It is required when organizations or individuals change computer systems or upgrade to new systems, or when systems merge (such as when the organizations that use them undergo a merger/takeover).

Data Migration Procedure:
To achieve an effective data migration procedure, data on the old system is mapped to the new system providing a design for data extraction and data loading.
Programmatic data migration may involve many phases but it minimally includes data extraction where data is read from the old system and data loading where data is written to the new system.
Using ETL:
Extract, Transform, and Load (ETL) is a process in data warehousing that involves
Extracting data from outside sources,
Transforming it to fit business needs (which can include quality levels), and ultimately
Loading it into the end target, i.e. the data warehouse.

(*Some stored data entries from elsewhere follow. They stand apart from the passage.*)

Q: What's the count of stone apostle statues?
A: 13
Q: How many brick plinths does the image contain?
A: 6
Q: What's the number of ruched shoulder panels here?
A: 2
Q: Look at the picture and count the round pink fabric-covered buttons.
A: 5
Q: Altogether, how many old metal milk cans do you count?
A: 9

The first part of an ETL process is to extract the data from the source systems. Most data warehousing projects consolidate data from different source systems. Each separate system may also use a different data organization / format. Common data source formats are relational databases and flat files, but may include non-relational database structures such as Information Management System (IMS) or other data structures such as Virtual Storage Access Method (VSAM) or Indexed Sequential Access Method (ISAM).

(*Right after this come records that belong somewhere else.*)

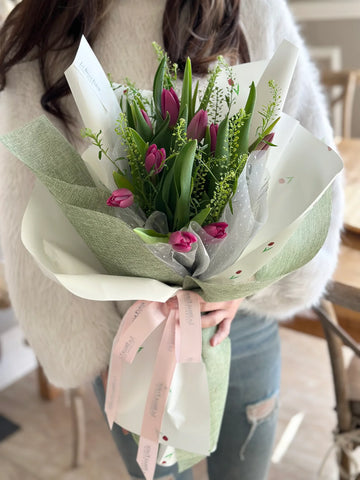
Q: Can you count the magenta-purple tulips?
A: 9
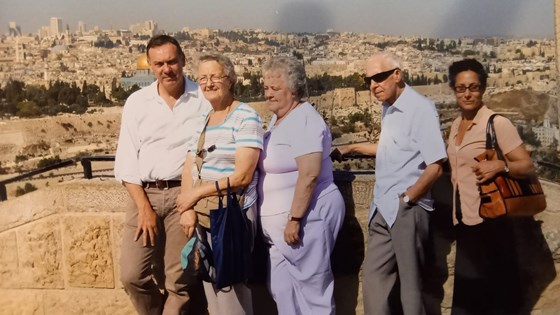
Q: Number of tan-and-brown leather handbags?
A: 1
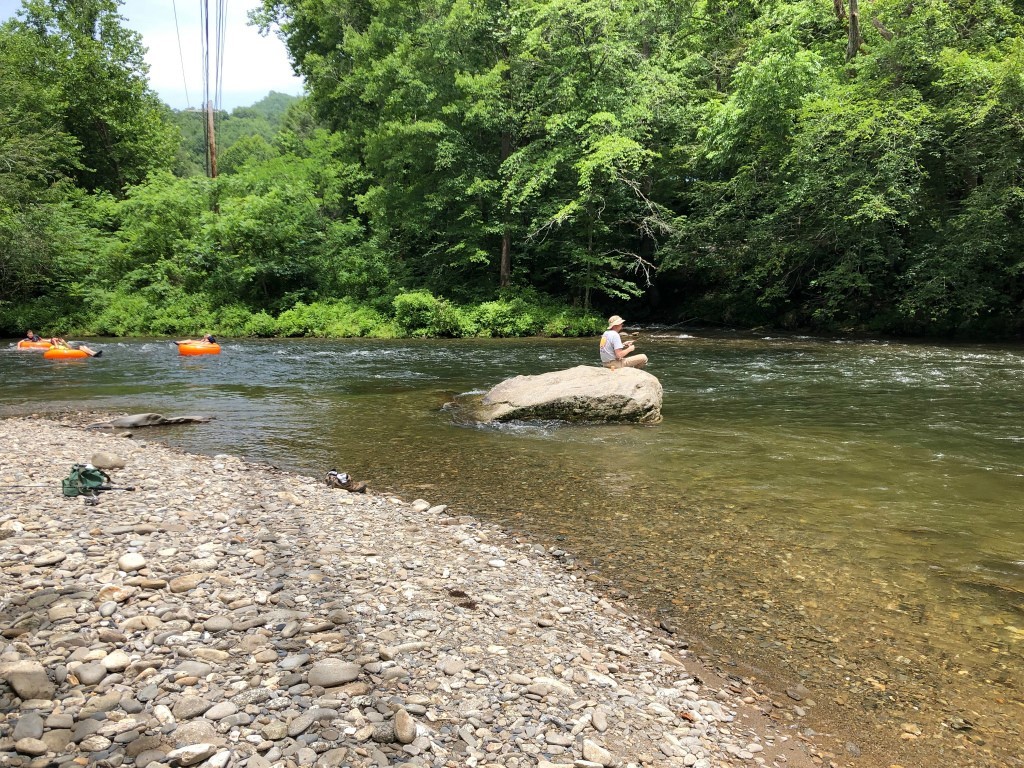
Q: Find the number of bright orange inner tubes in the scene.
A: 3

An intrinsic part of the extraction is the parsing of extracted data, resulting in a check if the data meets an expected pattern or structure. If not, the data may be rejected entirely.
The transform stage applies to a series of rules or functions to the extracted data from the source to derive the data to be loaded to the end target. Some data sources will require very little or even no manipulation of data. In other cases, one or more of the following transformations types to meet the business and technical needs of the end target may be required.
Selecting only certain columns to load
Translating coded values (e.g., if the source system stores 1 for male and 2 for female, but the destination stores M for male and F for female), this is called automated data cleansing; no manual cleansing occurs during ETL
Encoding free-form values (e.g., mapping "Male" to "1" and "Mr" to M)
Deriving a new calculated value (e.g., sale_amount = qty * unit_price)
Aggregation (for example, Rollup - summarizing multiple rows of data - total sales for each store, and for each region, etc.)
Transposing or pivoting (turning multiple columns into multiple rows or vice versa)
Splitting a column into multiple columns (e.g., putting a comma-separated list specified as a string in one column as individual values in different columns)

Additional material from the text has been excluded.